As honras da Academia

Em 1937 surgiu entre os mestres de Oxford o primeiro professor de anestesia da Europa, para grande ultraje de todo o corpo docente. O dinheiro veio de Lord Nuffield, que já havia escandalizado Oxford com a produção em massa do automóvel Morris Minor (Oxford é o Quartier Latin de Cowley”, chique de morrer). Nuffield levou bola preta no clube de golfe local, por isso ele o comprou e instalou seu parceiro de golfe na Cadeira de Anestesia. O novo professor era Sir Robert Reynolds Macintosh (1897-1989), inventor do laringoscópio aperfeiçoado, que já havia provado sua habilidade administrando uma anestesia perfeita com gás no seu benfeitor. Sir Robert tinha uma ótima clínica em Harley Street com três máquinas de gás e dois Bentleys por anestesista, maldosamente chamada pelos invejosos de “Companhia Mayfair de Gás, Luta e sufocaçao”. Então o Serviço Nacional de Saúde criou anestesistas consultores como qualquer outra pessoa, e eles fundaram a Faculdade de Anestesia e, finalmente, seus membros chegavam ao hospital dirigindo carros iguais aos dos cirurgiões.

A América tinha um professor Ralph Milton waters (1883-1979), em Madison, Wisconsin. Ele introduziu o gás ciclo-propano com as desvantagens de ser tremendamente explosivo e horrivelmente dispendioso. Também o “Pentotal”, que mudou a terrível indução da anestesia de sufocação controlada para uma pequena picada no braço. (Se o anestesista conseguia acertar a veia: “Você tomou gás na sua operação?” perguntou a mulher, no ônibus. “Não, eles não usam mais o gás”, respondeu a amiga. “Um cara chega, enfia uma agulha nas costas da sua mão quatro ou cinco vezes, e voce dorme”).

“A local” era usada desde 1884, injetada no músculo, em determinados nervos, na medula ou simplesmente passada na superfície do olho, da língua ou do nariz. O poder mágico da cocaína foi famosamente explorado pelo vienense Carl Koller (1857-1944), cirurgião de olhos. Se Freud nao tivesse saído de férias com sua noiva, na ocasião, teria se tornado um aclamado pioneiro anestesista e poupado ao mundo muita introspecção angustiosa.

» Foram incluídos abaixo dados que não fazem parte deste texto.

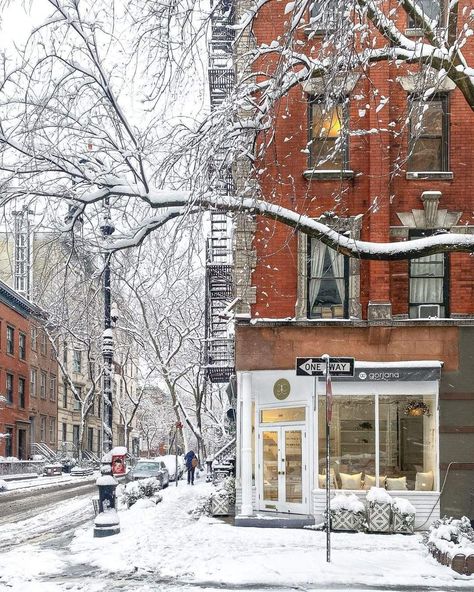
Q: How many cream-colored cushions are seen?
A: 5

Os anestésicos para uso local eram muito usados porque produziam insensibilidade e paralisia sem os inconvenientes gerais do narcótico e sem a necessidade de um hábil anestesista. Porém, a anestesia “local” obstinadamente local e quase sempre o paciente prefere o sono, mais arriscado. O problema foi resolvido por Sir Walter Raleigh (1552-1618). Em 1595, viajando para o Orinoco, Sir Walter conheceu o veneno paralisante que os nativos da América do Sul usavam nas flechas, um xarope feito de uma trepadeira que mais tarde foi chamado de curare”. As mesas de operação do mundo todo estão agora repletas, dia e noite, de pessoas submetidas ao equivalente à picada do dardo envenenado de uma zarabatana. A paralisa provocada oferece ao cirurgião um corpo flácido, enquanto uma pequena quantidade de algum anestésico moderno, como o halotano, provoca um sono superficial. A extrema economia de anestésico nas cesarianas, para não prejudicar o bebê, muitas vezes tem como resultado uma paciente completamente acordada e paralisada durante todo o tempo da operação. Os tribunais concedem uma indenização tão generosa a esse tipo de agonia mental e física que qualquer mãe que se queixe de ter passado por ela pode trazer à lembrança de toda uma enfermaria de parturientes que elas também sofreram sem merecer.

Essa combinação épica de sono e paralisia que transformou a anestesia foi experimentada por Harold Randall Griffith (1896-1985) em Montreal, em 1942. Porém, o escritor francês Joris-Karl Huysmans foi quem teve a idéia pela primeira vez. Em 1884, escrevendo sobre as observações de Edgar Alan Poe a respeito da influência depressiva do medo sobre a vontade, Huysmans acrescenta:

“Que afeta como um anestésico

que paralisa os sentidos e o curare que

inutiliza os nervos motores.”

Ora, ora.

Ninguém sabe como os anestésicos funcionam. Mas ninguém sabe por que nós dormimos.